• What you have to do:
The records that follow should be copied out exactly, pictures excluded.

(Stored data)
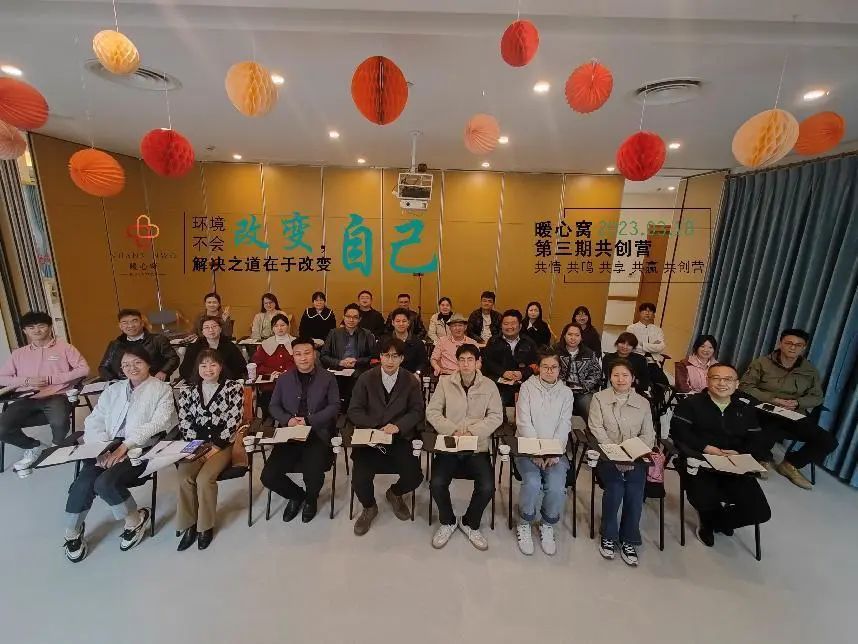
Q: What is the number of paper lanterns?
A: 13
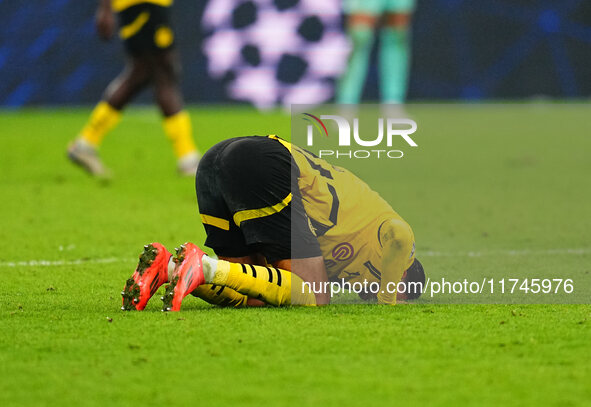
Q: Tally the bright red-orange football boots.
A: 2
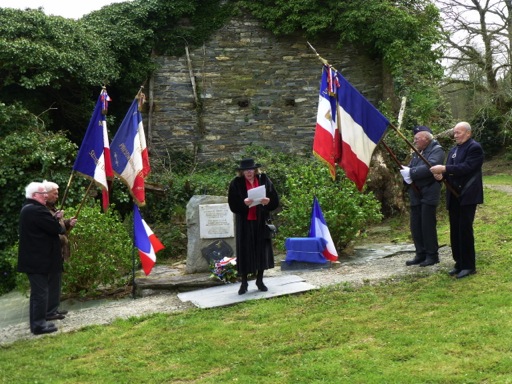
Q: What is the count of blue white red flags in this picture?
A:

• Task response:
Q: What is the number of paper lanterns?
A: 13
Q: Tally the bright red-orange football boots.
A: 2
Q: What is the count of blue white red flags in this picture?
A:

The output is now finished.